What is expected: Please reproduce the entries below exactly from the line with "Q: Tell me the number of folded stacks." through their last line, leaving out any pictures.

Entries shown:
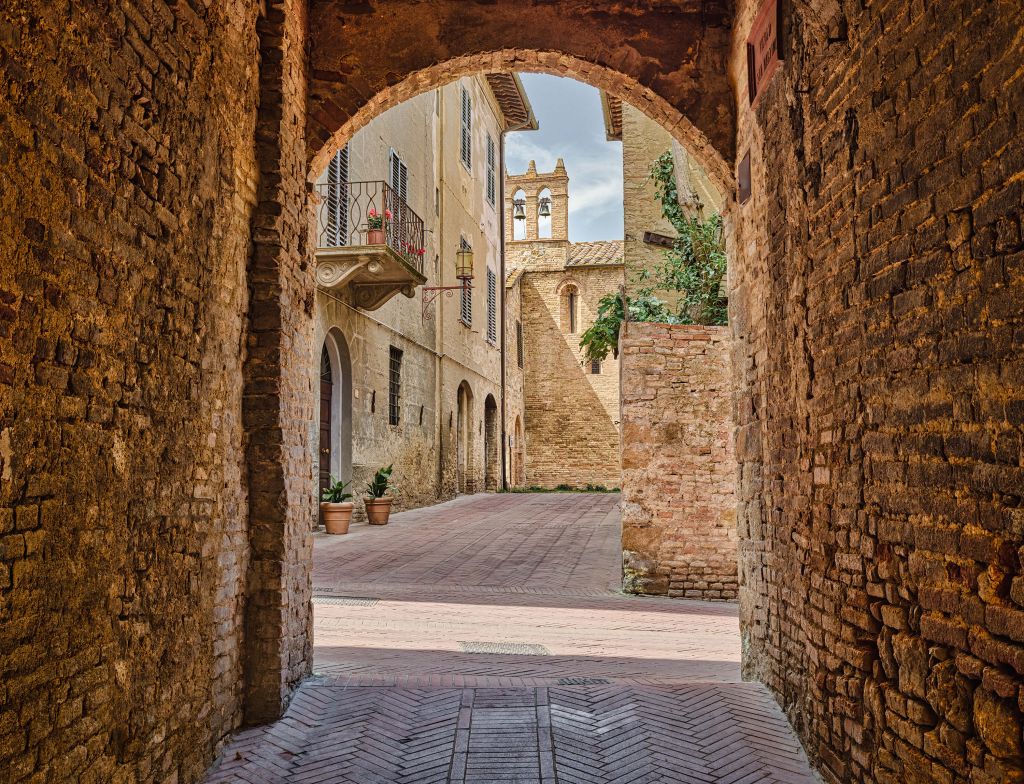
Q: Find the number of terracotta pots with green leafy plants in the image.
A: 2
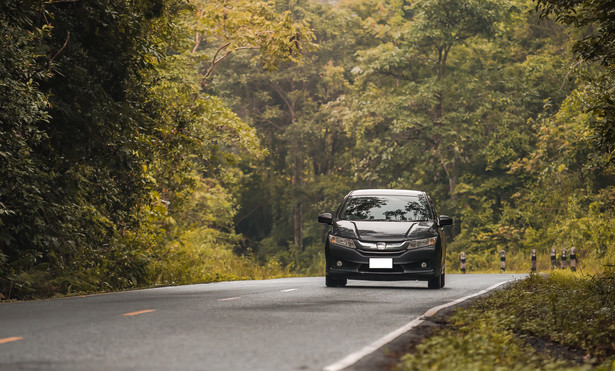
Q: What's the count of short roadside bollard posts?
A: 6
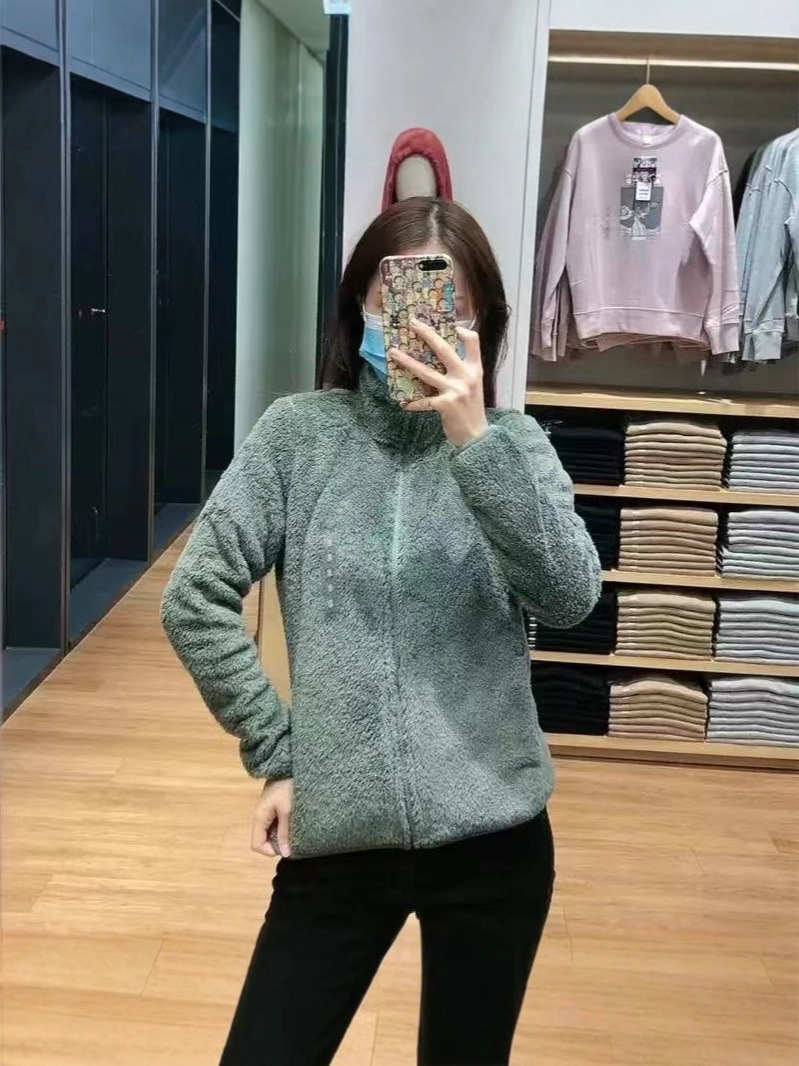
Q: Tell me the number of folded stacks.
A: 12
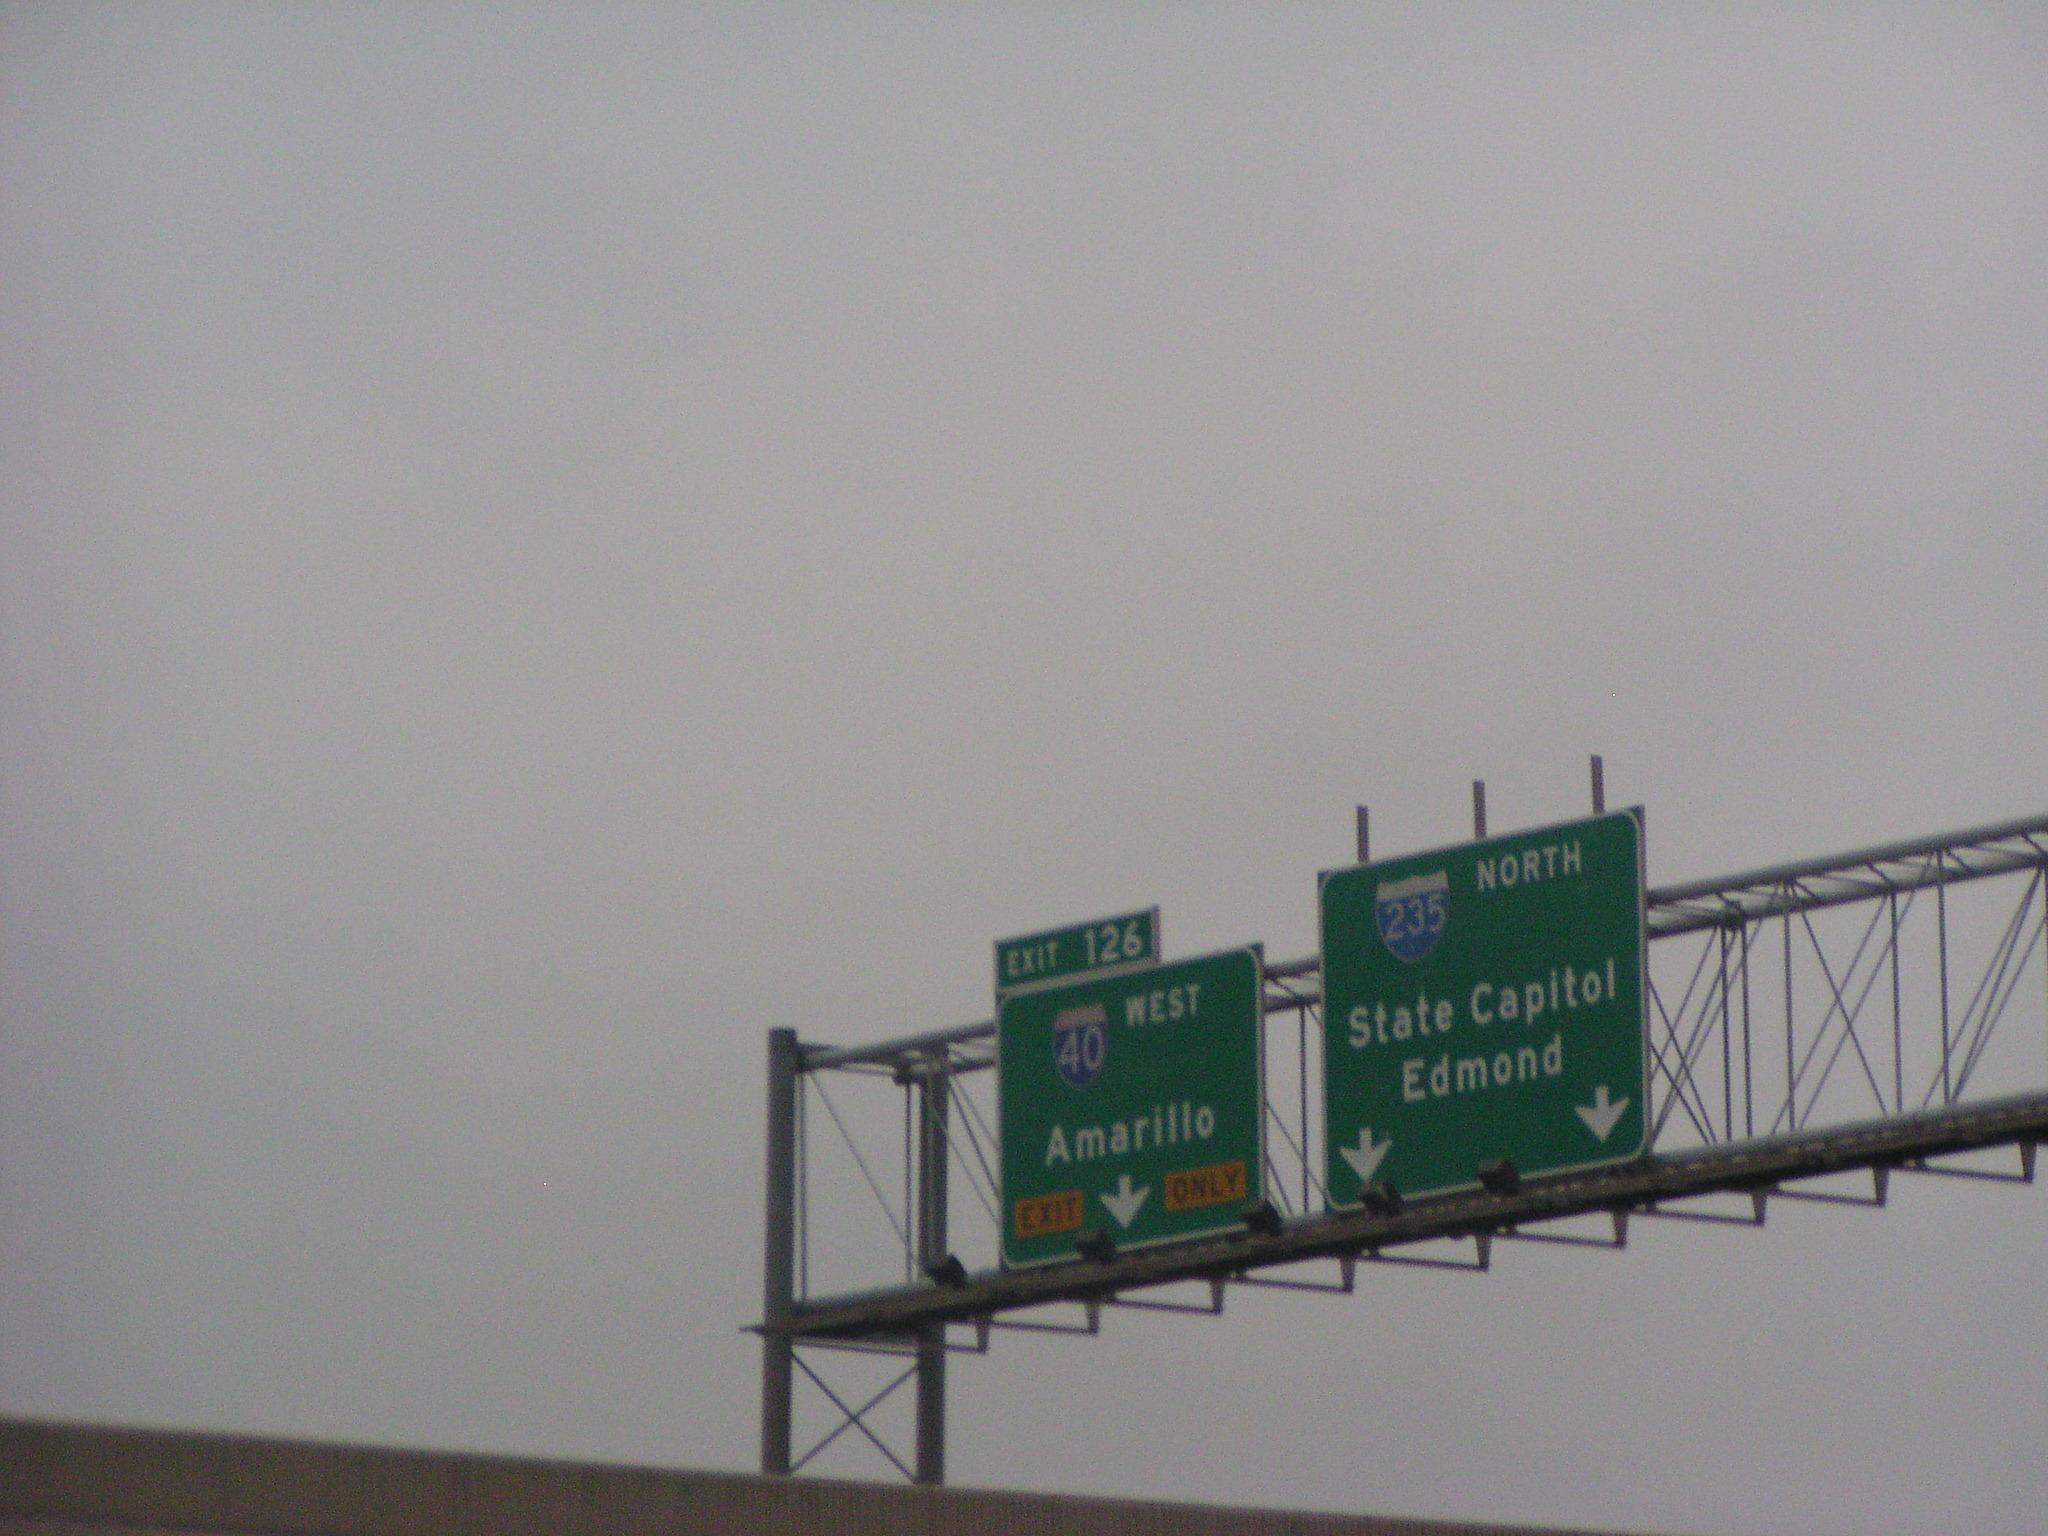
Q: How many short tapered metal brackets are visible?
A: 9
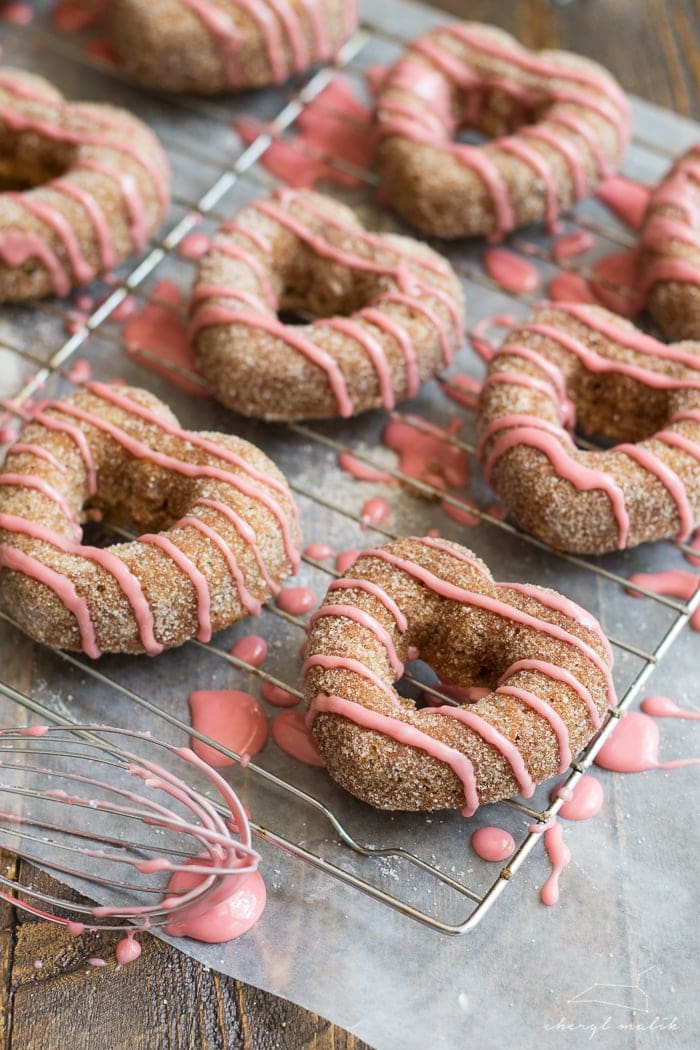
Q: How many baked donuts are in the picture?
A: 8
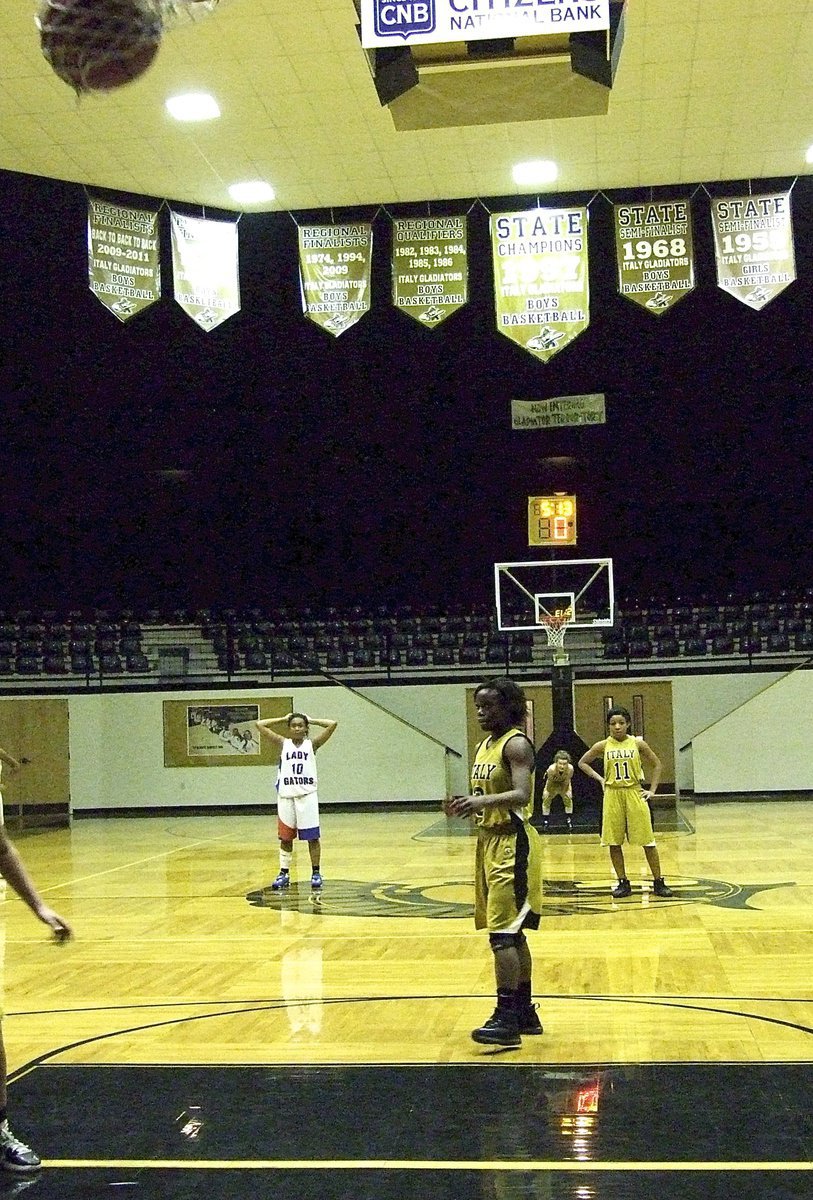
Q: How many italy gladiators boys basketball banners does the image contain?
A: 6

Your solution:
Q: Tell me the number of folded stacks.
A: 12
Q: How many short tapered metal brackets are visible?
A: 9
Q: How many baked donuts are in the picture?
A: 8
Q: How many italy gladiators boys basketball banners does the image contain?
A: 6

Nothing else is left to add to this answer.